Nicolas Beuglet, la vérité qui fait peur
Dans «Le passager sans visage», on fera mieux connaissance avec l’inspectrice Grace Campbell dans une histoire où il est question d’un scandale de pédophilie.
- Publié le 24-09-2021 à 06h27
Après Le dernier message, Nicolas Beuglet revient avec un nouveau thriller haletant qui met en scène son inspectrice Grace Campbell. Et cette fois, elle est l'héroïne de sa propre enquête.
Comme à son habitude, le romancier s’est inspiré de faits réels pour nourrir son intrigue. Il est question de l’affaire Kentler, un scandale de pédophilie à grande échelle révélé en juin 2020 en Allemagne (voir encadré).
Dans le tome précédent, il y a beaucoup de mystère autour de ce que cache la porte secrète dans l’appartement de Grace. Mais là, vous l’ouvrez très vite, pourquoi?
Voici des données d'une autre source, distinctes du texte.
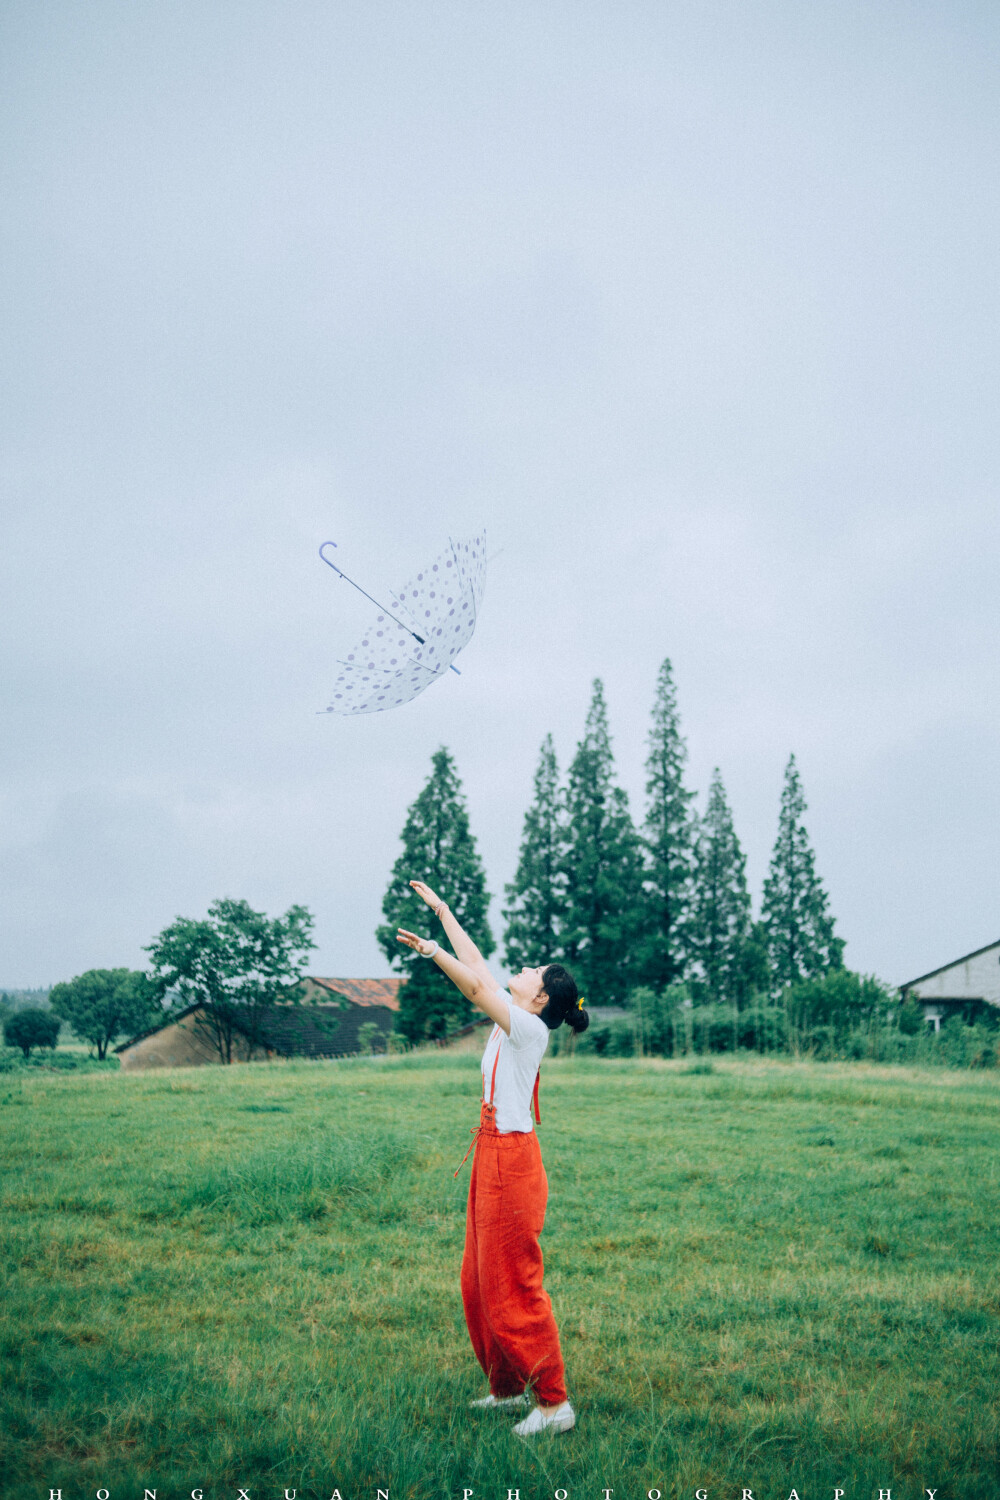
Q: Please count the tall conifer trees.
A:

Il y avait plein de choses à raconter derrière cette porte. Je voulais que le lecteur sache que j’allais répondre à ses questions. Je ne voulais pas délayer le suspense dans des pages et des pages. Je déteste les faux suspenses qui disent «bientôt vous saurez» et il faut attendre la saison 3 pour savoir.
Dans ce tome, qui peut se lire indépendamment du précédent l’inspectrice Grace Campbell est dans toutes les pages…
C’était l’objectif de raconter son histoire, elle est au centre. Sauf que son histoire, son drame personnel est lié à un scandale bien réel. Le projet Kentler est passé complètement sous les radars. Des milliers d’enfants ont été placés dans des familles de pédophiles en Allemagne. C’est tellement énorme que je pensais que ce n’était pas vrai. Mais il y a des rapports très documentés sur le sujet. Et ce n’est pas que le fait d’avoir confié des enfants à des pédophiles, mais le fait que cette organisation ait été promue et gérée par l’administration berlinoise, avec une caution politique, pour «le bien des enfants».
Attention, les réseaux pédophiles, c’est un sujet particulièrement sensible en Belgique…
Mais là, les auteurs ne se sont pas cachés. L’université dans laquelle travaillait ce professeur savait très bien de quel genre d’individu il s’agissait. Les preuves ne sont pas compliquées à trouver. Il existe encore des milliers de dossiers qui n’ont pas été traités. Et le plus incroyable, c’est que l’enquête n’a pas été tellement poussée.
Vous saviez tout ça avant de commencer l’écriture?
Je ne peux pas commencer l’écriture sans savoir où je vais, sans savoir la fin, sans avoir recoupé les infos. Quand j’ai pris connaissance des faits, je ne voulais pas écrire là-dessus parce que je savais que je serais révulsé de passer un an avec ce sujet. Et puis quand je me suis rendu compte que vraiment personne n’avait entendu parler de cette affaire, je me suis dit que c’est le genre d’histoire dont il faut parler. On a intellectualisé l’horreur pour la justifier, la rendre plus acceptable dans une schéma scientifique, intellectuel, universitaire. Et ça doit être questionné.
Ca ressemble à un mécanisme sectaire, non?
C’est un scandale à très grande échelle, où il n’y a pas eu de dénonciations, de repenti en 30 ans pour faire tomber le système. C’est pas un truc qui a duré un an ou deux en cachette. Ça a de sectaire le fait de reformater les esprits, de se soumettre à l’autorité sans se poser de questions. C’est la fameuse expérience de Milgram.
La dernière phrase du roman, on n’en dira pas plus, mais elle ouvre une grande porte sur la suite…
J’ai forcément pensé à la suite, sinon, je serais un escroc.
Et vous n’êtes pas un escroc…
Vous en jugerez si vous lisez le 3e tome. Cette dernière phrase n’est pas juste un clin d’œil. C’est une grande boucle avec les trois tomes. Et même les trois tomes de la première série. Le 3e tome c’est le plus compliqué à écrire parce qu’on est moins libre. On est dépendant de tout ce qu’on a installé. Et puis on ne sait pas à qui on s’adresse: il ne faut pas perdre les lecteurs qui découvrent et ne pas alourdir la narration pour ceux qui ont tout lu.
Nicolas Beuglet, «Le passager sans visage», XO Editions, 367p.